• 坂口健太郎

――有村さんの演技に関して本作で改めて魅力を感じた部分はありましたか?

彼女は今回、お芝居的には新しい、今まであまりやってこなかった挑戦をされたと思います。この作品は、ドロッとさせることもできたと思うんです。もうちょっと湿度を感じるお芝居をして、好きになってはいけない人を好きになってしまった、心臓が動いてしまったという表現を粘着質にやろうと思ったら簡単にできる話でしたが、そこがメインではなく、愛情がどうしても行ってしまうという……僕だったら、雄介の心臓としてさえ子に行ってしまう、でももしかしたら成瀬は、自分も心が動く瞬間が絶対あったと思うし、さえ子も雄介の心臓が入っているから雄介をと思っているけど、どこかで成瀬という存在に気持ちが動いてしまうことがあったと思うんですね。それを軽やかに表現してくれたなと思います。駅でさえ子とミキが話しているシーンを見た時に、素晴らしいなと思いました。

――坂口さんも、成瀬の中に雄介というもう一つの心があるという、すごく難しい役だったと思いますが、演じる上でどんなことを意識されたのでしょうか。

最初にストーリーを読んだときに、難しいなと思いました。これを果たしてできるだろうかと。お芝居していても、雄介の心臓が入って、ちょっとずつ雄介のパーセンテージが大きくなってくるけど、時々成瀬に戻ったりもするし、「今、僕の中には何%雄介があったほうがいいですか?」と監督や架純ちゃんに聞いたり。でも、成瀬の中の雄介が何%なのかというのは感覚でしかなく、説明しようがないから、僕も果たして何が正解だったのか、正直まだわかってないところもあります。でも、めちゃくちゃ悩んで、いろんな人に聞きながら、いろんなパターンを撮って、あとは監督に一番いいものを使ってくださいという感じだったので、きっとそれが正解だったと思いたいです。

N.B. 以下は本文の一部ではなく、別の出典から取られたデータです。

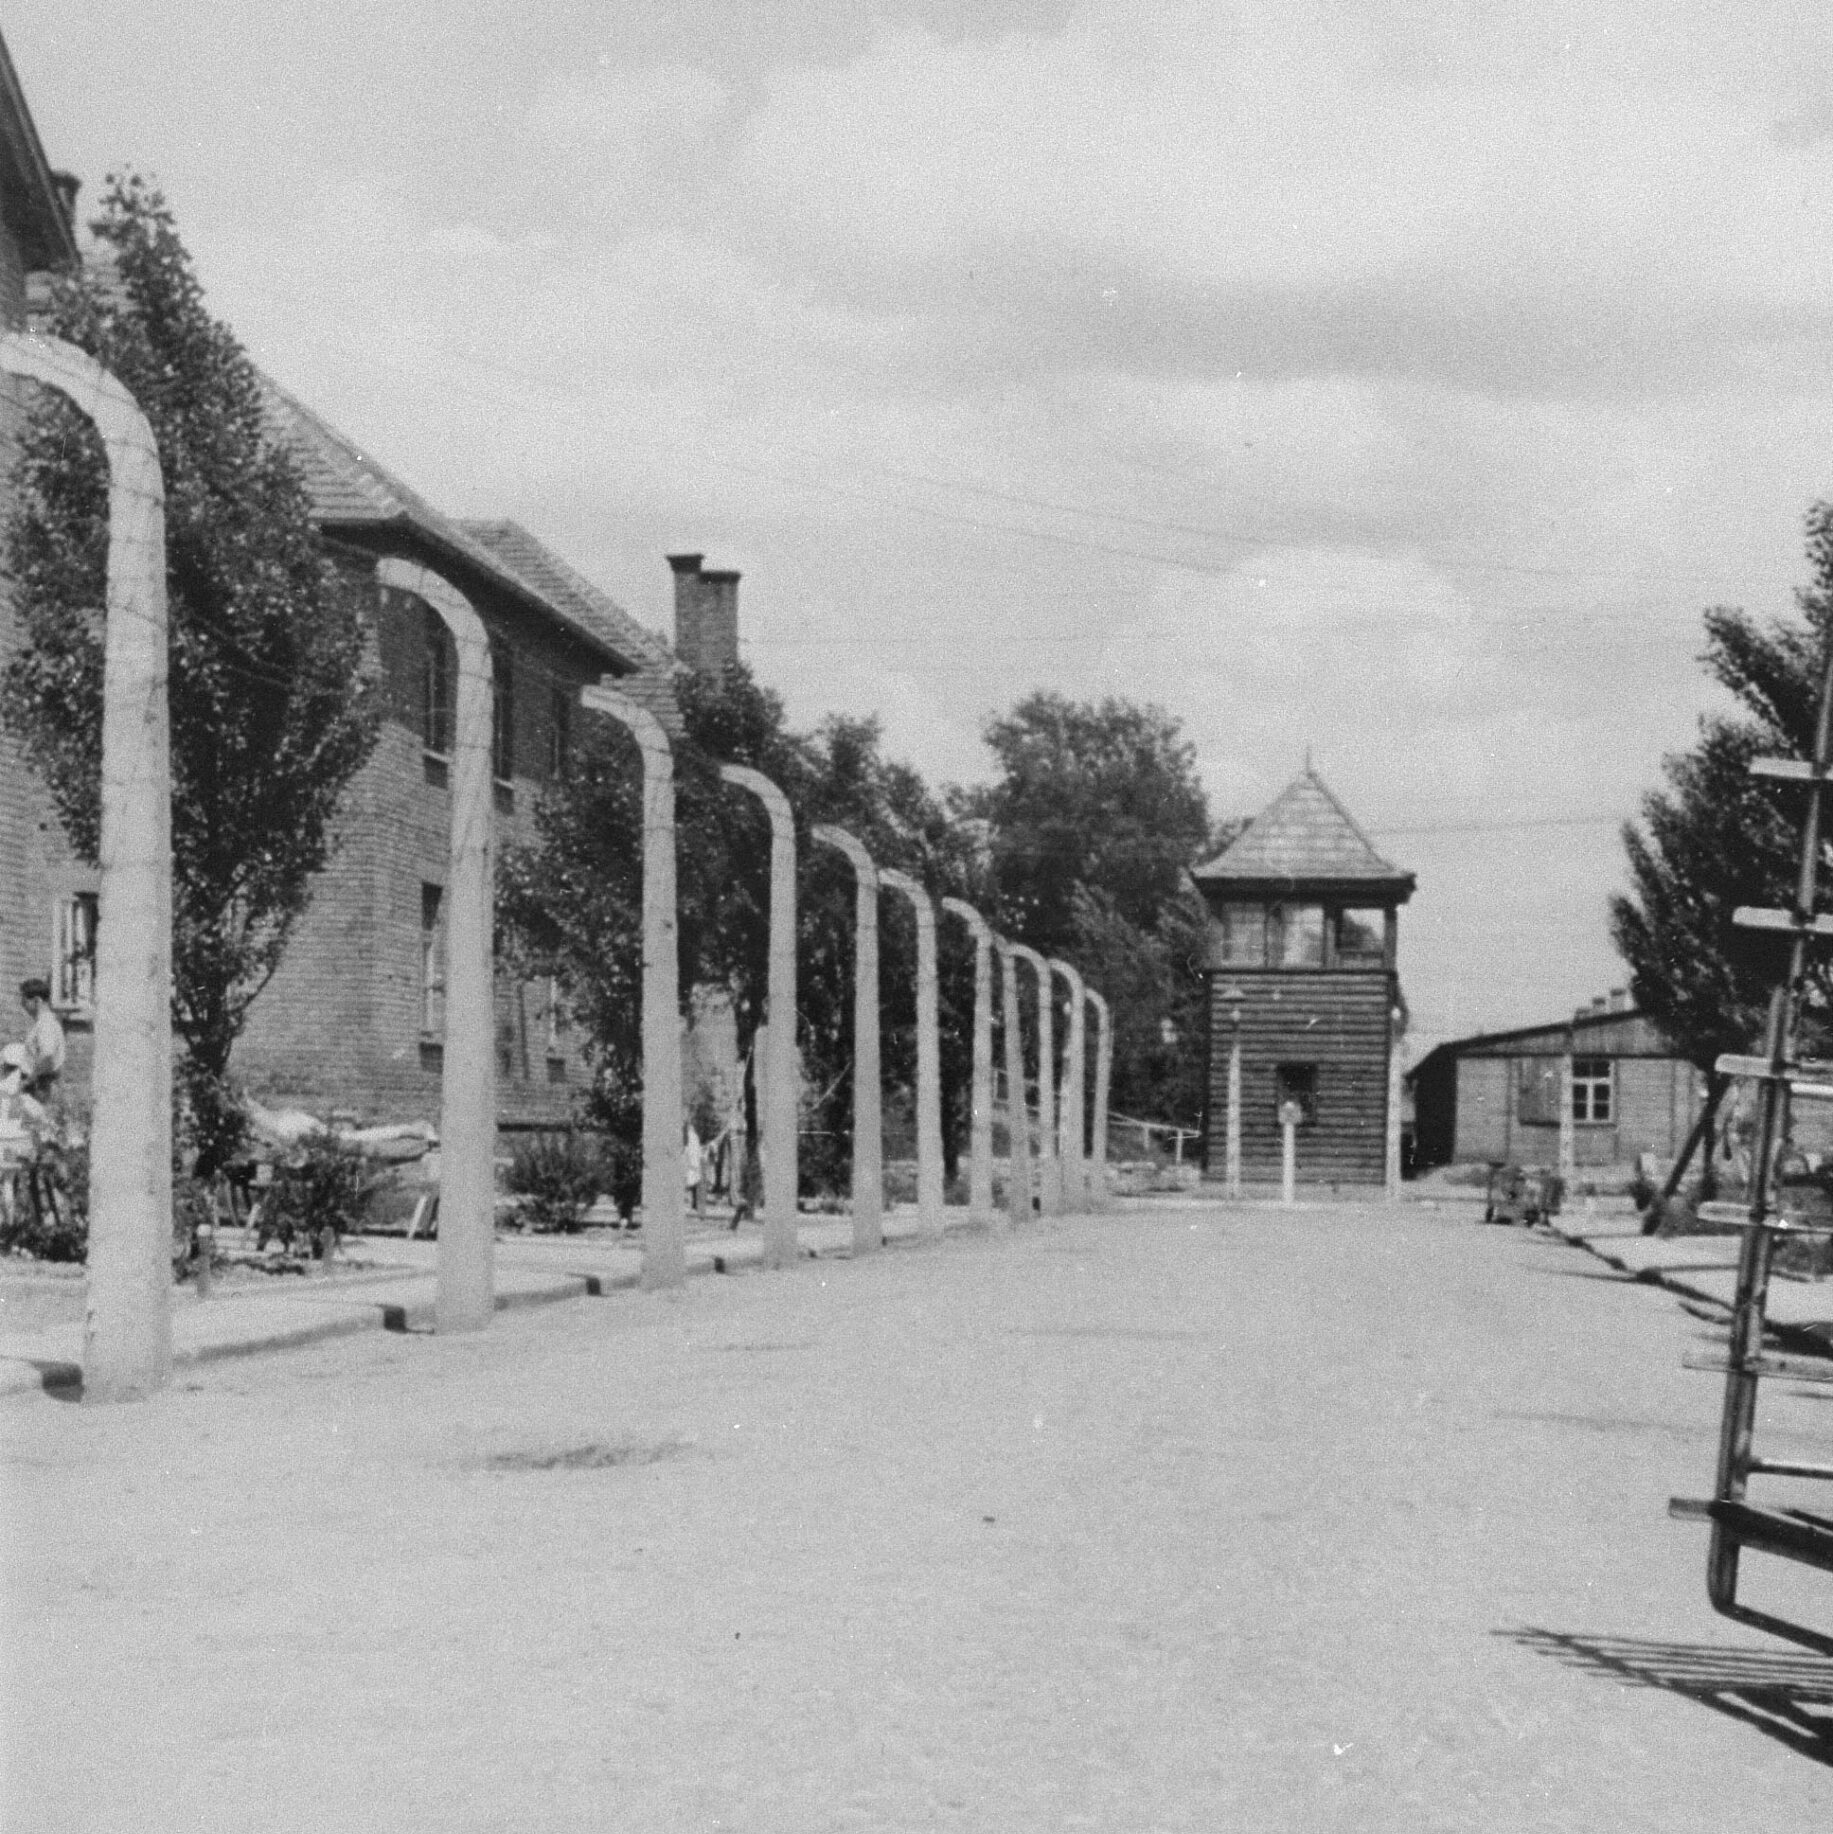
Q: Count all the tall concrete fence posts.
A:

――考えられるパターンをすべて試したからこそ、自分の中で納得できたと?

自分から「違うパターンも撮っていいですか?」と提案することはあまりないのですが、今回はいろいろ正解があって、その正解の質が変わってくる気がして、いい部分を使ってもらおうという感覚でやっていました。演じているときは、「今どれくらいなんだろう」とわけがわからなくなる時がありましたが、僕は絶対ミキのことは忘れてはいけないと思っていました。雄介の心臓が動いてしまっているけど、そこに成瀬がいなくなってしまうとよくないと思っていたので、雄介100%になっても、どこか自分の中の成瀬は残して演じました。

■坂口健太郎
1991年7月11日生まれ、東京都出身。2014年に映画『シャンティ デイズ 365日、幸せな呼吸』で俳優デビュー。映画『64-ロクヨン』(16)で第40回日本アカデミー賞新人俳優賞を受賞。『シグナル長期未解決事件捜査班」(18)で連ドラ初主演を果たす。近年の主な出演作は、ドラマ『鎌倉殿の13人』『競争の番人』(22)、『Dr.チョコレート』『CODE-願いの代償-』(23)、映画『余命10年』『ヘルドッグス』(22)、『サイド バイ サイド 隣にいる人』(23)、Netflix『パレード』(24)、Coupang Play『愛のあとにくるもの』(24)など。